Listed records:
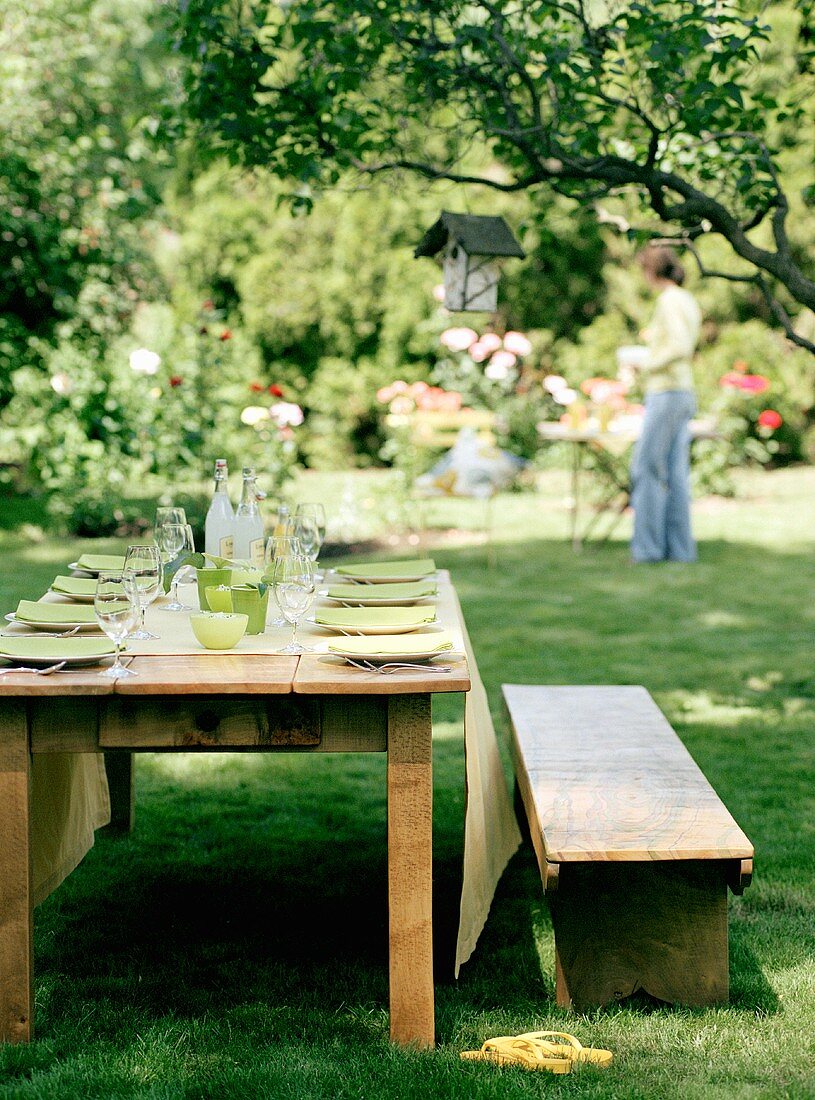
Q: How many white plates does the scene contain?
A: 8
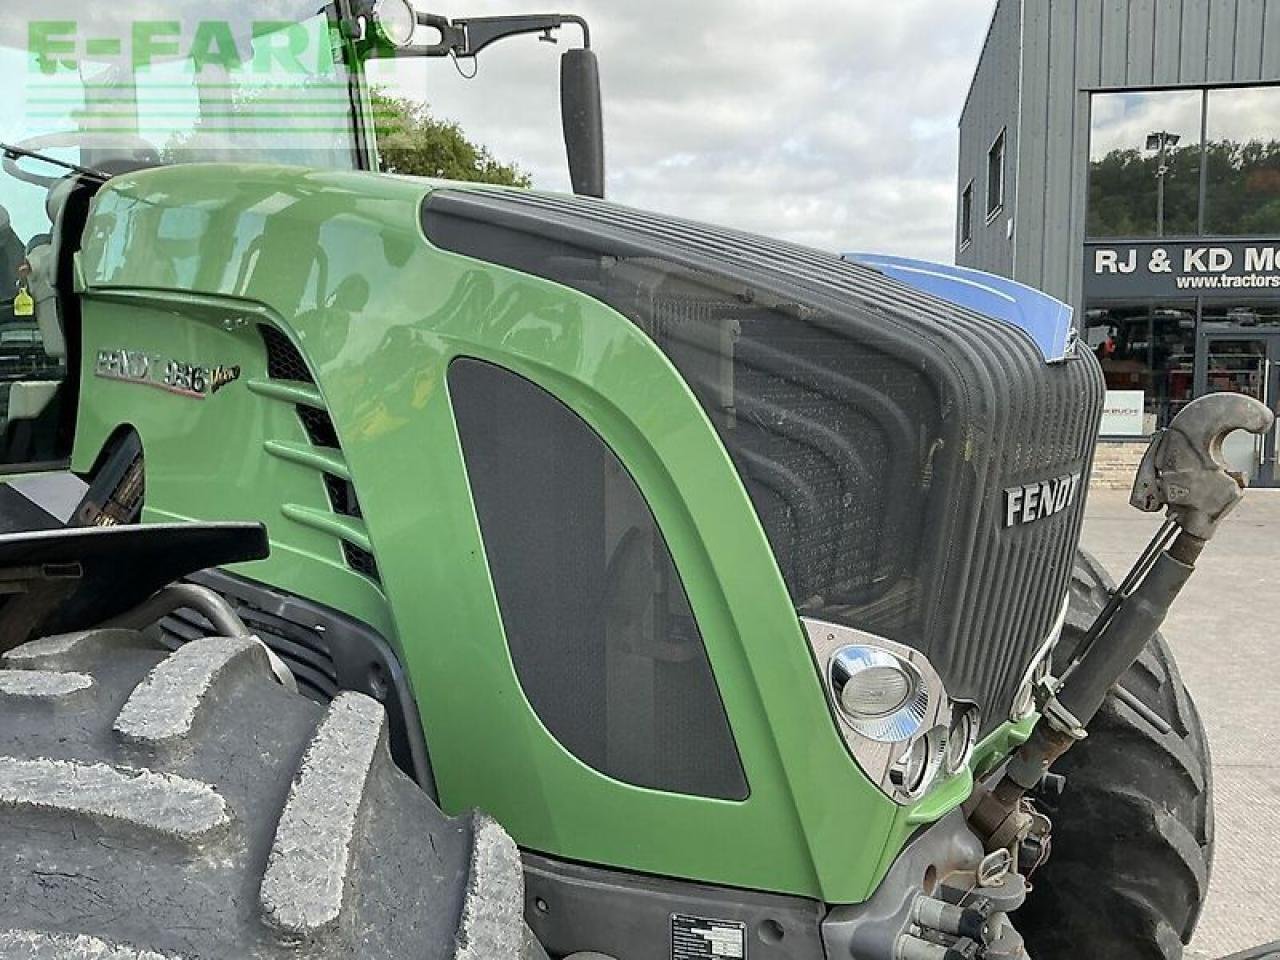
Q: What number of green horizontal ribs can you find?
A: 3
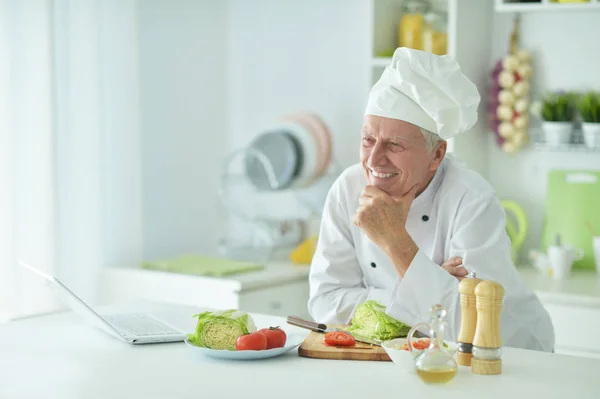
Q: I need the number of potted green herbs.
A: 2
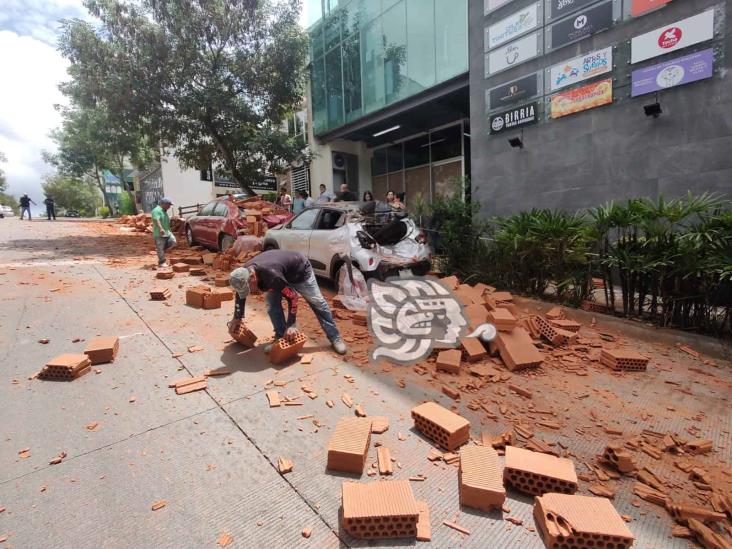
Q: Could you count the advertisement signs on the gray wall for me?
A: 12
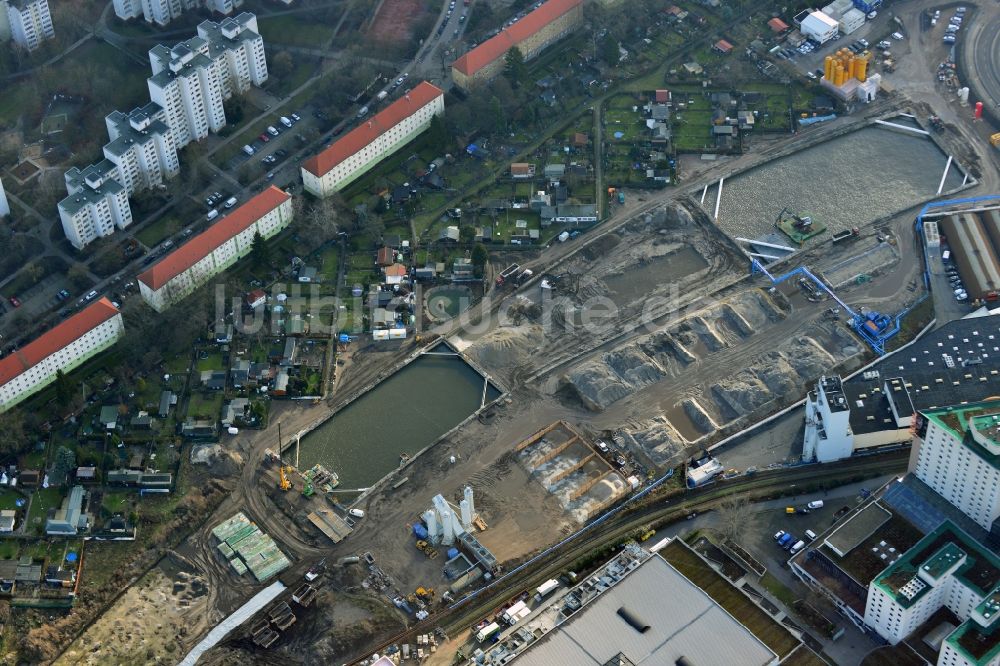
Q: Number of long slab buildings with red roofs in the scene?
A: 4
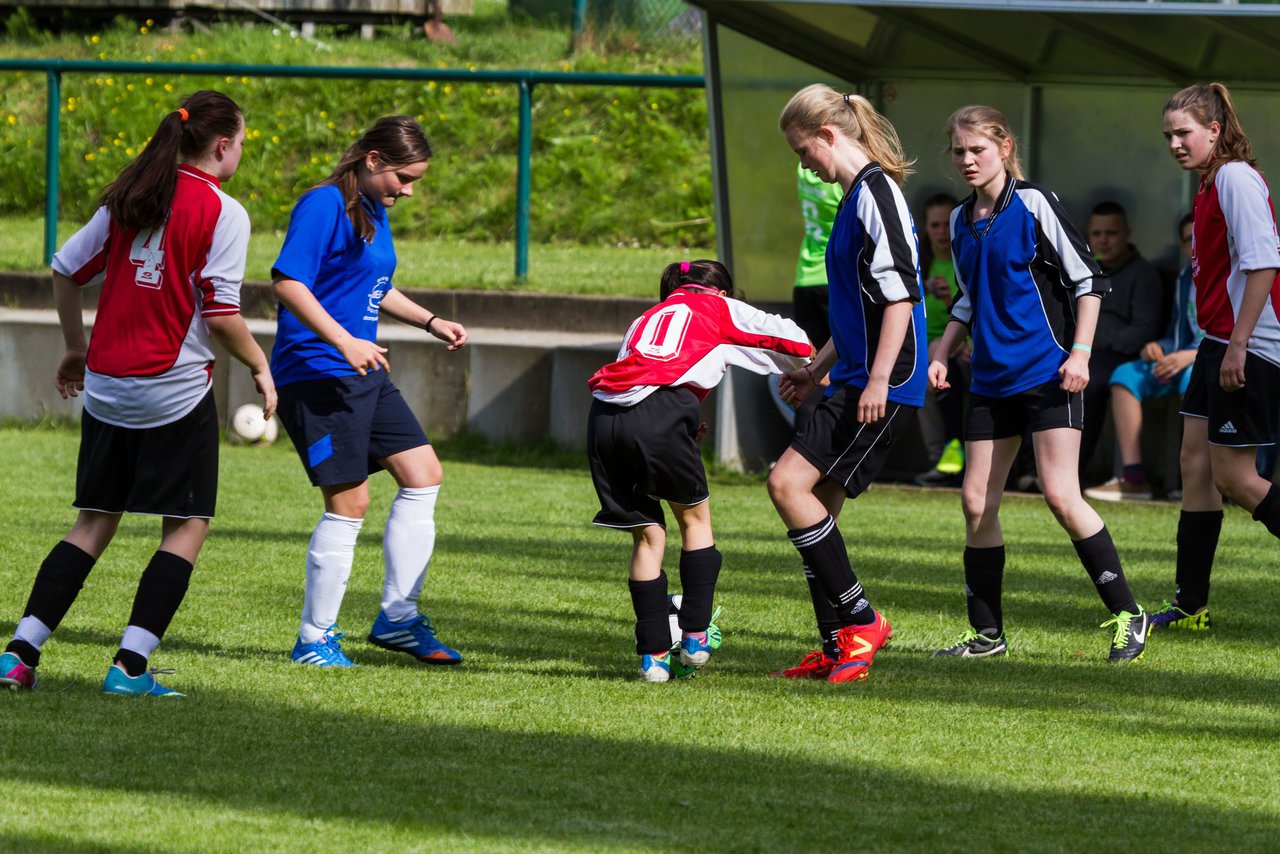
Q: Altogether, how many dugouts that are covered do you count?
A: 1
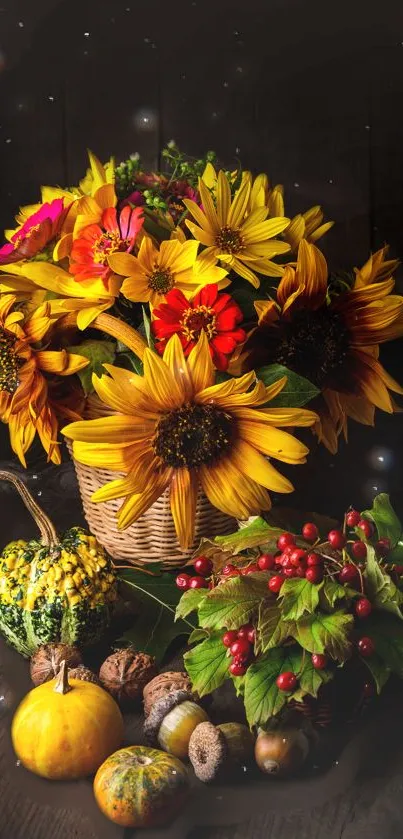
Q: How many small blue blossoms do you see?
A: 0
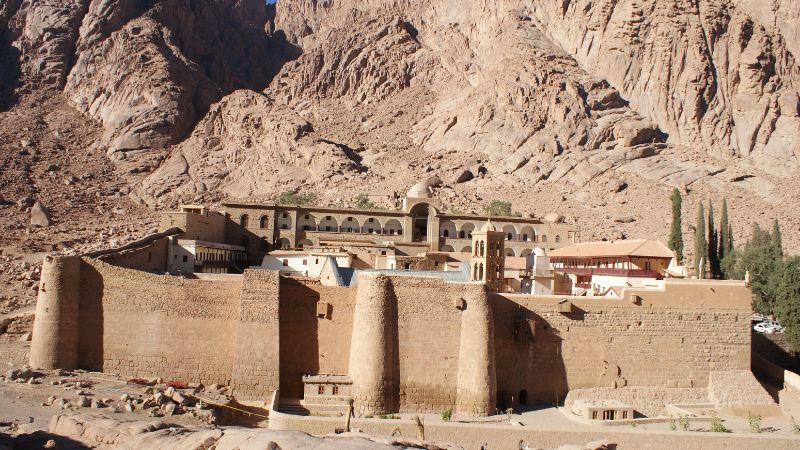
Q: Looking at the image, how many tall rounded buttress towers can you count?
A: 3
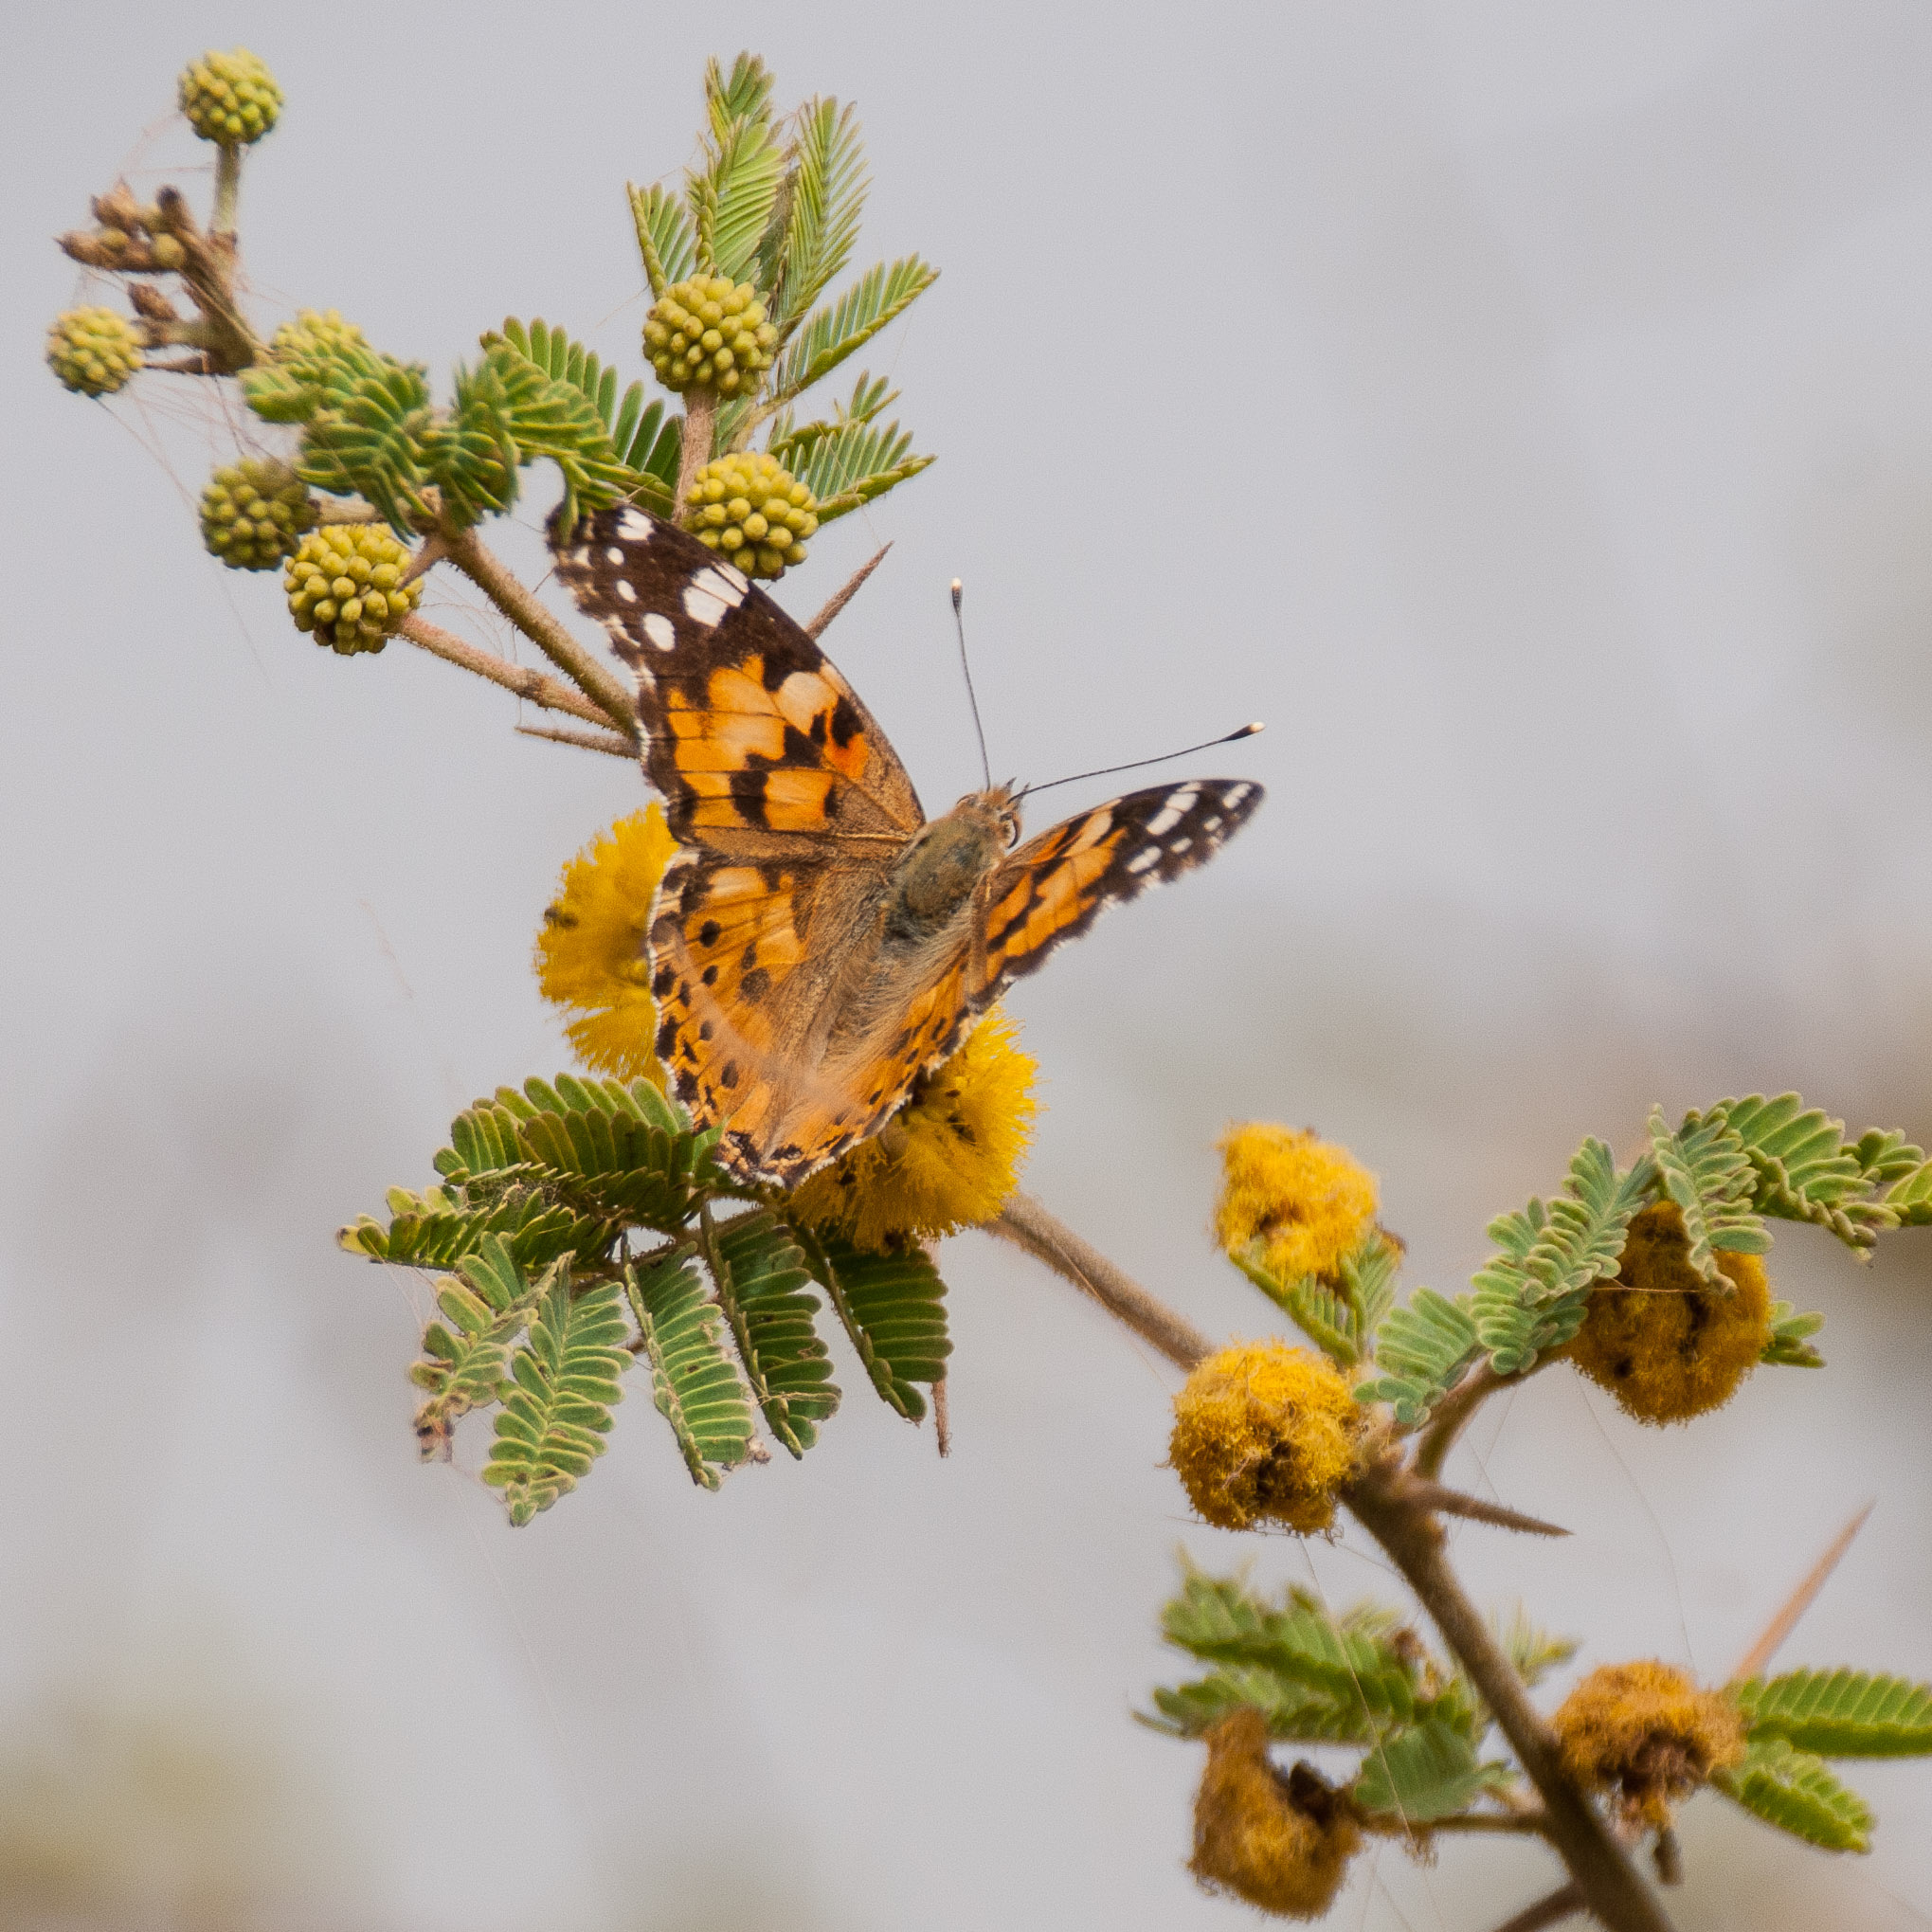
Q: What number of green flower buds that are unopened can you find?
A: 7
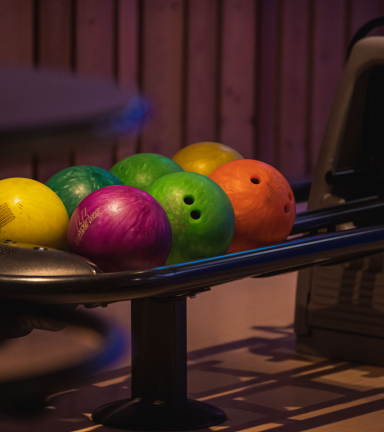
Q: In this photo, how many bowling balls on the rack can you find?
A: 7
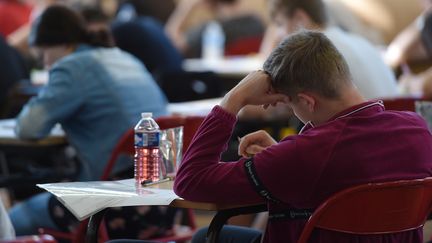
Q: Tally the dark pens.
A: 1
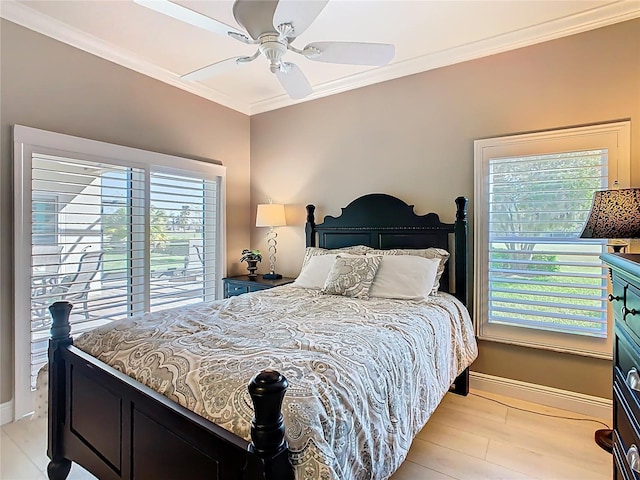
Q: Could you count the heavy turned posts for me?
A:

What is needed: Line by line, retype the records above exactly, minus the images.

Response area:
Q: How many white plates does the scene contain?
A: 8
Q: What number of green horizontal ribs can you find?
A: 3
Q: I need the number of potted green herbs.
A: 2
Q: Could you count the advertisement signs on the gray wall for me?
A: 12
Q: Number of long slab buildings with red roofs in the scene?
A: 4
Q: Altogether, how many dugouts that are covered do you count?
A: 1
Q: How many small blue blossoms do you see?
A: 0
Q: Looking at the image, how many tall rounded buttress towers can you count?
A: 3
Q: What number of green flower buds that are unopened can you find?
A: 7
Q: In this photo, how many bowling balls on the rack can you find?
A: 7
Q: Tally the dark pens.
A: 1
Q: Could you count the heavy turned posts for me?
A:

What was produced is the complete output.